Stretching Writer Muscles

Sometimes I just give myself a weird assignment. I write something outside my usual frame of reference, try a new genre, shift the perspective or simply try something that shakes things up.

I call it stretching my writer muscles. And, just like muscles that grow stiff from lack of use or fail to grow because you’re doing the same workout every day, these exercises are just for the experience and not necessarily geared toward creating something worth sharing.

Last week I was feeling a little stuck in the mud. The novel I spent the better part of last year working on is in the “vault” awaiting a redraft with a fresh perspective. The new novel-in-progress stalled as I neared the “time to give this to someone objective to read” page count (page 50). I was noodling around with various ideas and then I had a dream about a robot.

Yes, I’ve been known to have dreams that fall into fiction genres.

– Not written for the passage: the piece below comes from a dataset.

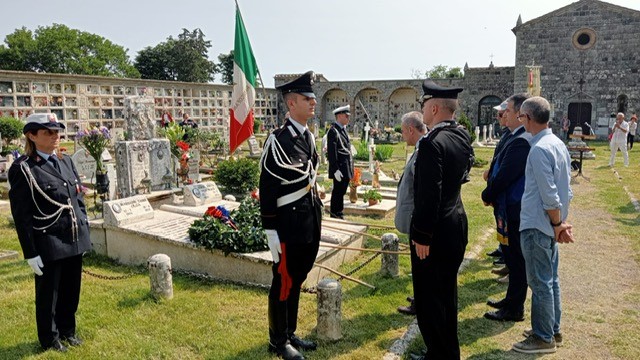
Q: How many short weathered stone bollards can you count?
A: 3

This was the first science fiction dream in a long, long time and I didn’t know what to do with the robot working in a futuristic factory. So I made a point of pondering the robot’s plight and…. Lo and Behold… I got a story out of it. Is it good? Not sure —yet. I’ll let it rest for a little while and if it pings a little on the story Richter scale, I’ll post it. If not…. no problem —I was just stretching my muscles.


(It’s called “Model T-5” and it’s on the Timeless Tales Page! I decided to see what other people (and robots) think…)


  1. -grin- Writing posts for my blog keeps me from growing too stale. I do know what you mean though. Current WIP was a direct result of my need to write about people for a change. Must admit I never imagined it would turn into this, whatever this ends up being.

    • Candy Korman

      Since I loved your people in Vintage Egg, I’m very pleased that the work-in-progress is people-centric! Writing about a robot was my diversion and I hope it’ll help fuel my very heavily peopled new one!

      Switching out genres & points-of-view is very helpful to me. I don’t think I’m poetic enough to pull it off, but iambic pentameter would be a HUGE storytelling leap for me. I did something like that as a kid, but… um… now that I’m thinking about it, maybe I should try haikus strung together. That might make me crazy, but since I’m already half mad lately, it might be fun!

  2. Shaking things up in one’s usual comfort zone for writing tends to work wonders. I know this, but yet don’t apply it nearly as often as I should. Once I get things settled in the changes my life is going through, I need to try some writing exercises. I’m sure that will give me the motivation to start working on the novel once again.

    • Candy Korman

      Sounds like a good plan. It’s also good to remember that sometimes life takes the lead and fiction sits on the back burner for a while.

      I’d love to know what kind of exercises you’ll cook up for yourself.